■ INSTRUCTIONS FOR THE TASK
Gather each line of the records where "flags" appears.
[DATA TO USE Boundary: Start]
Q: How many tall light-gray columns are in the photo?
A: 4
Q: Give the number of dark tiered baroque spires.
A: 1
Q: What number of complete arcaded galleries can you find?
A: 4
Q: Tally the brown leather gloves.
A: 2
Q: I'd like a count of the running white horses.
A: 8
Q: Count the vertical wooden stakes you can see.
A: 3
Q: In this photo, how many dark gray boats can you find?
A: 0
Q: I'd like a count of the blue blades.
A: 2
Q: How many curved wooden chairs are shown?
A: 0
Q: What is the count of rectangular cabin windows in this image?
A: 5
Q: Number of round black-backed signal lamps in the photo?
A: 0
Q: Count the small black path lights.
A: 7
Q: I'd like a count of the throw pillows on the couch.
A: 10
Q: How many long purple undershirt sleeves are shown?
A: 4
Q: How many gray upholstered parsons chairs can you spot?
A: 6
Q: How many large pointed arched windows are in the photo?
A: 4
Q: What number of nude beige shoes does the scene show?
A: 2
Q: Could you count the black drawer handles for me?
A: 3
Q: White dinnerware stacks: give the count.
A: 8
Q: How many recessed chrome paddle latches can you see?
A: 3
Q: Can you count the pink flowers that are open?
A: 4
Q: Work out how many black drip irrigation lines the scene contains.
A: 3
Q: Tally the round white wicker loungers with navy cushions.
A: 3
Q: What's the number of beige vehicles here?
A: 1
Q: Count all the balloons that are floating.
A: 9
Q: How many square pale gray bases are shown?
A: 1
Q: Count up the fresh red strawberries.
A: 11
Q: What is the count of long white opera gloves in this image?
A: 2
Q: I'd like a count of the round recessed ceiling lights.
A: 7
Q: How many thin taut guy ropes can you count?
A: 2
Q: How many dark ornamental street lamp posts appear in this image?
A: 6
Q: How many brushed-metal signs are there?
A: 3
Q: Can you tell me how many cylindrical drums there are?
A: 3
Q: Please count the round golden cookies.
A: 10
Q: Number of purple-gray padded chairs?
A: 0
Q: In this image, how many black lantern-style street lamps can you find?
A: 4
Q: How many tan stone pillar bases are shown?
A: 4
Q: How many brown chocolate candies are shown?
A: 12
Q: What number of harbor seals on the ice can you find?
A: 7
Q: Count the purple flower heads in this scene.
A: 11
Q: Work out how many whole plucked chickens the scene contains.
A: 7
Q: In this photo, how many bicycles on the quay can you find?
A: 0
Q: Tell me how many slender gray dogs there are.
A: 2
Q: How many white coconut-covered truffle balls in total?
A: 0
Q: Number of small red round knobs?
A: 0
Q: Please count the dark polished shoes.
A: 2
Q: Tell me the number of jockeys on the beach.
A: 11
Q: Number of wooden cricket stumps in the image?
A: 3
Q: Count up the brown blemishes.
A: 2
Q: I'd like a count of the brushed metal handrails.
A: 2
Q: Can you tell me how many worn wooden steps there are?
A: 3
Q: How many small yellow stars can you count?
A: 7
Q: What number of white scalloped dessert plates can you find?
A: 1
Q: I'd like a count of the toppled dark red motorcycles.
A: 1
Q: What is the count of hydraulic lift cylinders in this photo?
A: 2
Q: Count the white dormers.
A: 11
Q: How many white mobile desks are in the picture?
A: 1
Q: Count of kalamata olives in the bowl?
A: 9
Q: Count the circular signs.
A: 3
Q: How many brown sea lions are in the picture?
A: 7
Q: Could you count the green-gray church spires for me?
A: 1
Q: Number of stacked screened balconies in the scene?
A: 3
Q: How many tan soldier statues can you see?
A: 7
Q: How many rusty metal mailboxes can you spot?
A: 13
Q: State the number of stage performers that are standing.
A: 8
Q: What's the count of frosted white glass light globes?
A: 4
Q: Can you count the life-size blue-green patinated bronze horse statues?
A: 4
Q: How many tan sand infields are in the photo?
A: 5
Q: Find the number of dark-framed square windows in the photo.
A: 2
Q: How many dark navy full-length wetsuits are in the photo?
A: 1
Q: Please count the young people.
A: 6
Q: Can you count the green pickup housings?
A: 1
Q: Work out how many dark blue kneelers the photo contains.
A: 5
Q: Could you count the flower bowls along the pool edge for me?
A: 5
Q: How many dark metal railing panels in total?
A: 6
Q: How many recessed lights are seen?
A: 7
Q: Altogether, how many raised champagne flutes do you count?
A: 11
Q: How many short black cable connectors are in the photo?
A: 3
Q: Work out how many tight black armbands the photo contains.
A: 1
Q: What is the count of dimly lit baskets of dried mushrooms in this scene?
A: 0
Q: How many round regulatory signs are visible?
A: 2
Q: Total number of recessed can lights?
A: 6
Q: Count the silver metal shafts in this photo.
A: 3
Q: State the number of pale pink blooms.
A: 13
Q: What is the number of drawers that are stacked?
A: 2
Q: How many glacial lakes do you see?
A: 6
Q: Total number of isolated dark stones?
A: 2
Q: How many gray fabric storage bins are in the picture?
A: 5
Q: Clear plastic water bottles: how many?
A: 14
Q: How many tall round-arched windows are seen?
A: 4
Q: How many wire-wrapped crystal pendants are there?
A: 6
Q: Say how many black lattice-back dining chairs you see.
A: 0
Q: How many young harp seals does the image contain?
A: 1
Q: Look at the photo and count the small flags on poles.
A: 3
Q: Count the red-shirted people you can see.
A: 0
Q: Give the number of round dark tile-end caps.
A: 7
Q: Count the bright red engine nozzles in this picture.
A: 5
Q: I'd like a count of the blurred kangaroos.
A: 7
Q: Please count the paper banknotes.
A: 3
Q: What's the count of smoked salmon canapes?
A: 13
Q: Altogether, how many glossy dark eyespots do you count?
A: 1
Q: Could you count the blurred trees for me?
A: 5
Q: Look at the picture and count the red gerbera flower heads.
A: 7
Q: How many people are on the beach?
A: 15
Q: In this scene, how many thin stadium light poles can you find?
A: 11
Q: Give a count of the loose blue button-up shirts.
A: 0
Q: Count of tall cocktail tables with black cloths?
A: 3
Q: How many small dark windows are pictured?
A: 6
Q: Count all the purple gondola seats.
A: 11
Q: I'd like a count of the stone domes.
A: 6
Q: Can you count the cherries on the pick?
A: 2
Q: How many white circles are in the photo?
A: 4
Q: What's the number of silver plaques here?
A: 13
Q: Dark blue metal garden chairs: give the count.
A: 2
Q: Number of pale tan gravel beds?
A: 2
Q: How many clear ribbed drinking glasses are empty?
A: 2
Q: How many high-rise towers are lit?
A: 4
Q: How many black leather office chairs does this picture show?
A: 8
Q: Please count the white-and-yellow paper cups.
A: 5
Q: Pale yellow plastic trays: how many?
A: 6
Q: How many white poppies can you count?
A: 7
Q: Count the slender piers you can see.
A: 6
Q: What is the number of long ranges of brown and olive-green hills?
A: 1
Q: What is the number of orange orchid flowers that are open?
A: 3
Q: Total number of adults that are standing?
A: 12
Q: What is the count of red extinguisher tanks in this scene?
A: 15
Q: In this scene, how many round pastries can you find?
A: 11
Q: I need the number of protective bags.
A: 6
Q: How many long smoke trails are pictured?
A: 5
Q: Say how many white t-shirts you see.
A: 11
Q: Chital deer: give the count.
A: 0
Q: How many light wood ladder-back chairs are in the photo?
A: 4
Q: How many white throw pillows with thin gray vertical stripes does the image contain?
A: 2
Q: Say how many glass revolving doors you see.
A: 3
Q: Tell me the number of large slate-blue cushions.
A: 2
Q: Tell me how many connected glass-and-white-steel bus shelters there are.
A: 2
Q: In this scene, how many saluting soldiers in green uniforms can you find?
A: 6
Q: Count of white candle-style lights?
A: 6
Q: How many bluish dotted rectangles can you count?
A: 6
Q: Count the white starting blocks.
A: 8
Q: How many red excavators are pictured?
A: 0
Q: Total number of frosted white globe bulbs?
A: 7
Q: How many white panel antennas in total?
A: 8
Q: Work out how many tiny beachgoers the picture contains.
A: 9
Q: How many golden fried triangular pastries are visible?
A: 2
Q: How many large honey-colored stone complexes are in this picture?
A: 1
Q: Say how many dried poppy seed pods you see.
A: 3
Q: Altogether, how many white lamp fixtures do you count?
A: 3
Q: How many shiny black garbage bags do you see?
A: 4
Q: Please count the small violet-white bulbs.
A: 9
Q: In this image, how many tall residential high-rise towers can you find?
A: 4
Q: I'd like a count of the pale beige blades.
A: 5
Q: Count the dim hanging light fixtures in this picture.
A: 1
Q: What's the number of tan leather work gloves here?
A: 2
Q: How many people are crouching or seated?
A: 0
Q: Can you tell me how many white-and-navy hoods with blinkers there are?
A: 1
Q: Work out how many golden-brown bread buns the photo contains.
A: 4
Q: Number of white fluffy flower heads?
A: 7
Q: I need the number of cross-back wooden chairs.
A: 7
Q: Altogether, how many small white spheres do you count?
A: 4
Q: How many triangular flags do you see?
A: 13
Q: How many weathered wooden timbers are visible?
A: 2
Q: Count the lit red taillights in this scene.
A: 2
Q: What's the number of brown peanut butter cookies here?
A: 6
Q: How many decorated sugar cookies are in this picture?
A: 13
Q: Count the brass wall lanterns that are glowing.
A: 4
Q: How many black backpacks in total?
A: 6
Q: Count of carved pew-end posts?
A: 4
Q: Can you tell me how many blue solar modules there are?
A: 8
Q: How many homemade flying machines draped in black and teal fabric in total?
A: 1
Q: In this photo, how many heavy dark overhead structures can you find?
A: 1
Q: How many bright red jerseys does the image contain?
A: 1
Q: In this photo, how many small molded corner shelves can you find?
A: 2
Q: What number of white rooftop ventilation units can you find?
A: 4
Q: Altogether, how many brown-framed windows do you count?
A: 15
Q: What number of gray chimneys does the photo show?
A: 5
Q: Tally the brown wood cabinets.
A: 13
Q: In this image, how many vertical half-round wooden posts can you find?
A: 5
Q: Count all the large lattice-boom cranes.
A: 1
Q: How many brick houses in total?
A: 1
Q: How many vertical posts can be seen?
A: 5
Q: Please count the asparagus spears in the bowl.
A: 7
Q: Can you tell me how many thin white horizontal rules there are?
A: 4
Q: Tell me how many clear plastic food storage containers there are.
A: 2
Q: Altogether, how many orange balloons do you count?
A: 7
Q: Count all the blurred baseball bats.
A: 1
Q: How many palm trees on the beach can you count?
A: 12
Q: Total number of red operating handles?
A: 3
[DATA TO USE Boundary: End]
■ EXPECTED ANSWER
Q: Look at the photo and count the small flags on poles.
Q: How many triangular flags do you see?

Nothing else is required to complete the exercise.